The story of Chanukah, told in four Books of the Maccabees, is not part of the Jewish canon. It is found in the Apocrypha; a harsh and militant story of resistance to the Greek Seleucid Empire’s occupation of Palestine. The text is bloody with the torture which enforced decades of occupation.

Upon liberating the land in 164 BCE, the victorious fighters re-consecrate the Second Temple. A miracle sits at the heart of the holiday story, as the temple lights burnt unnaturally long. The flame of resistance was seen not to be extinguished. 2189 years later, we continue to honour that unquenchable spirit by lighting eight Chanukah candles.

As with all of our ancient texts, threads of history are wrapped in emotive and interpretive gloss. Rather than being mired in the grudges or licensed by the exultations, we are tasked with drawing out today’s meanings. How do we honour the spirit of Chanukah today?

We do not honour it in the mindset of warfare. Chanukah marks the end of imperial rule by occupation. Chanukah is not the act of an occupied people; it is the first act of their self-determination. It commemorates that moment when resistance can give way to reconstruction—and therefore, it signifies the questions of vision and potential.

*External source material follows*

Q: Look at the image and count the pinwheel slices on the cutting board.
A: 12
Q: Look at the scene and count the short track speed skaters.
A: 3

To celebrate Chanukah this year we ask, what are the lights that burn so stubbornly now? In these days of ceaseless occupation and genocide, what is the vision for which we hold out?

In Aotearoa, in Palestine and in places between, this year Alternative Jewish Voices will kindle eight lights for the rights that delineate our vision. We mark the day with those who still struggle for lives of dignity through resistance, charitable commitment, steady mahi and aroha. Human rights are universal, disastrously absent under occupation and ongoing genocide in Palestine—and also waiting for our action right here.

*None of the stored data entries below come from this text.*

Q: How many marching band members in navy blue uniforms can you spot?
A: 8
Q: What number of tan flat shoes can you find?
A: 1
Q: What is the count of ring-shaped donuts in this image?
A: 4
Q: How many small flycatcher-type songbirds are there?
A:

The eight Chanukah candles are lit by a ninth shamash candle. Shamash means service / ratonga, and service is leadership. With the shamash candle we acknowledge all those who make common cause with people who seek dignified lives of equal value. Each night, the Shamash / Pononga lights one more candle:

  • one candle for Turanga waewae: a place to stand with ancestral rights; a place where one belongs, moves freely and exercises self-determination.

Mana motuhake.

  • one candle for the right to shelter: a private, warm, dry, affordable home, owned or rented.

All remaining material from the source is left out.